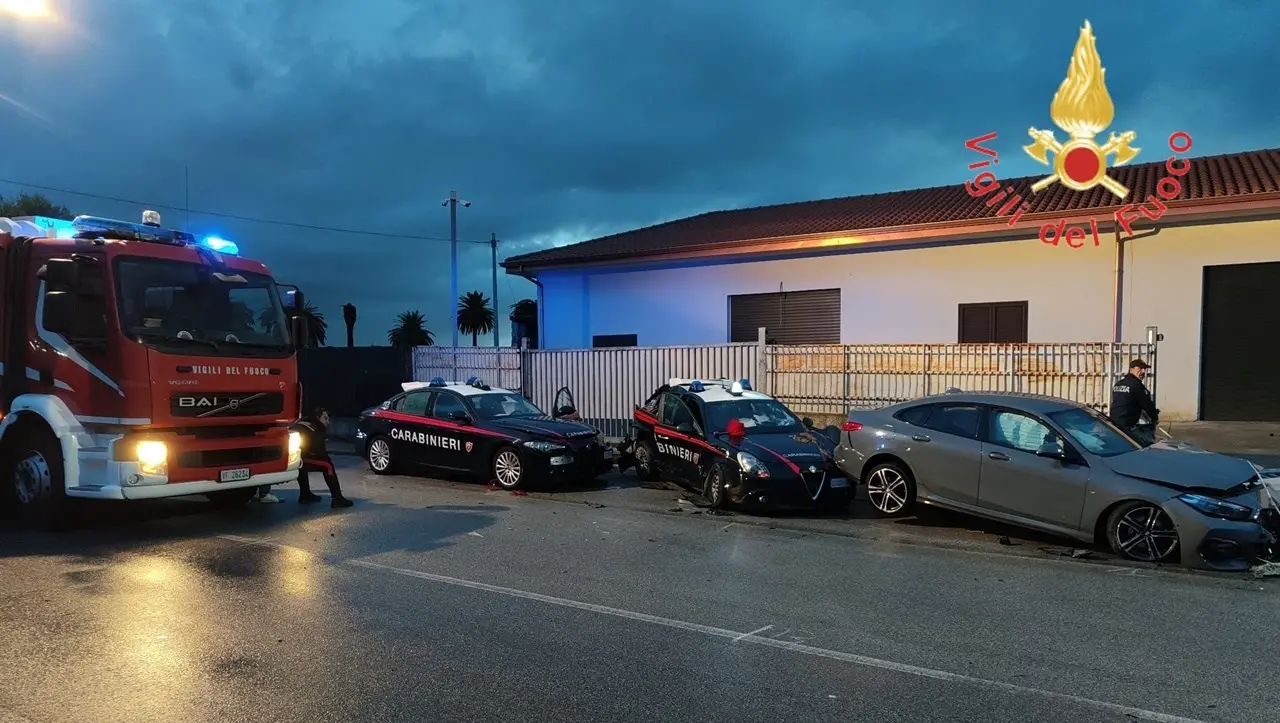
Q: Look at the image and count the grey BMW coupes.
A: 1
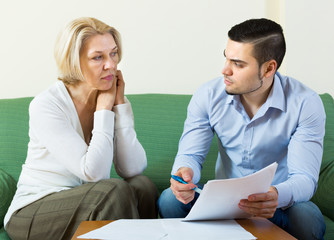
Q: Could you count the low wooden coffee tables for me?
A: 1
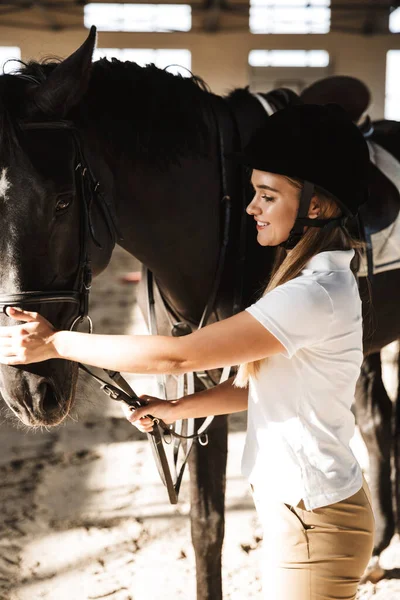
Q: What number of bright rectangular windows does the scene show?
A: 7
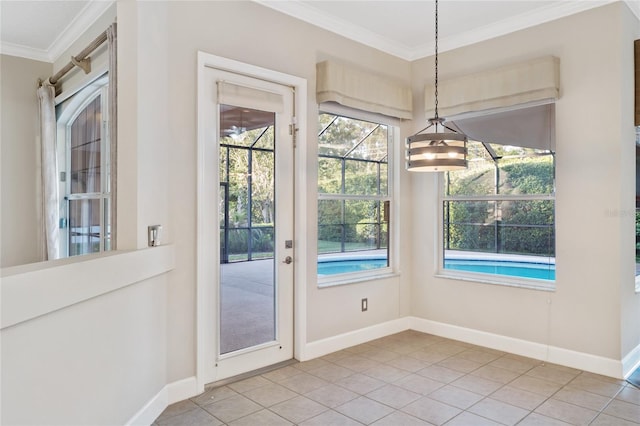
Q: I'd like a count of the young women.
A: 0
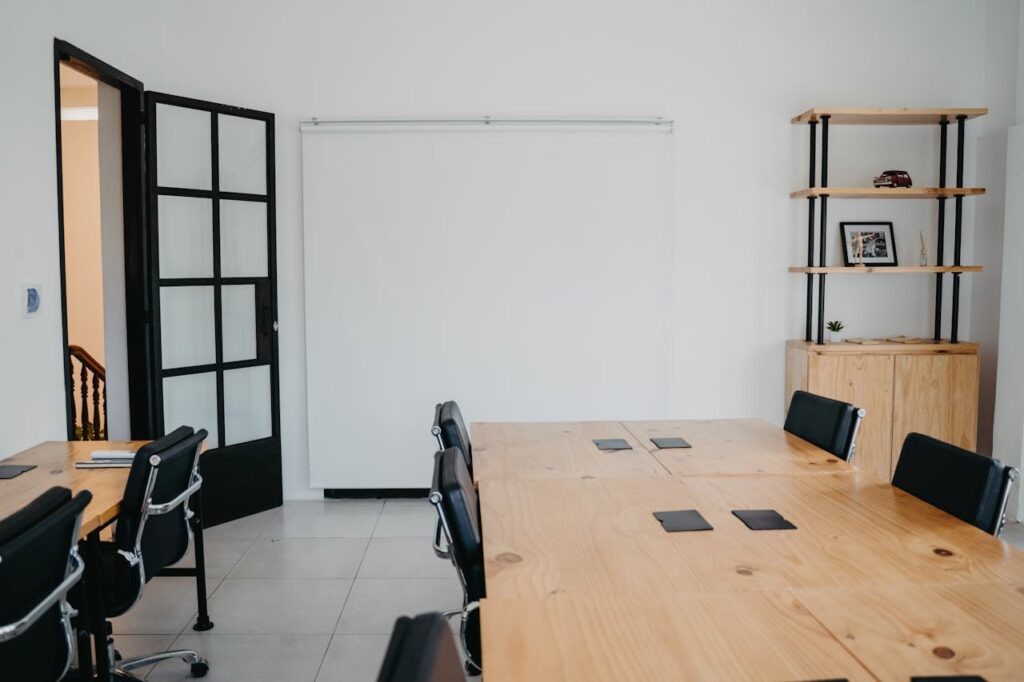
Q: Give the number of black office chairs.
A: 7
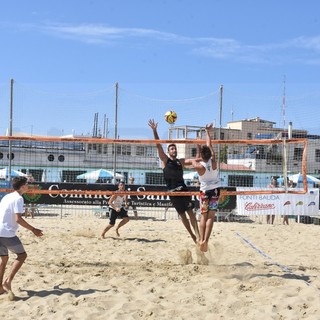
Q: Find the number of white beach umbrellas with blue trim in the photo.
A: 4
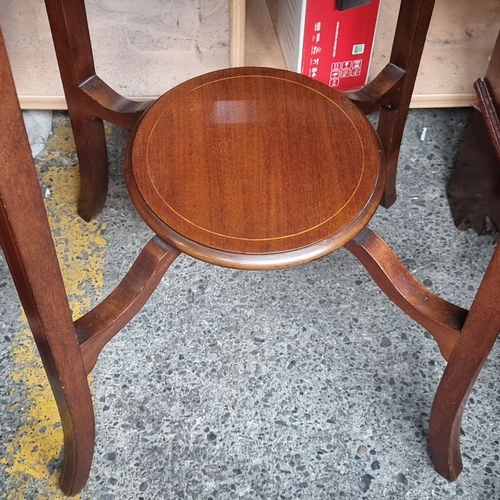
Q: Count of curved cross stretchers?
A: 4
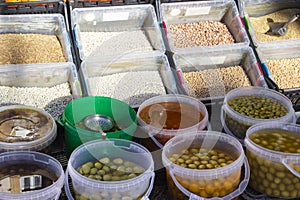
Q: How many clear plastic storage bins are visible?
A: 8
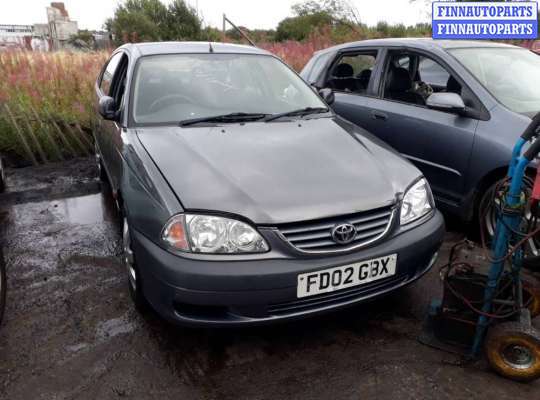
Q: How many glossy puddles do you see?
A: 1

▶ **What the task asks**: Look through the entries and return every line where "many" appears.

▶ **Task answer**:
Q: How many clear plastic storage bins are visible?
Q: How many glossy puddles do you see?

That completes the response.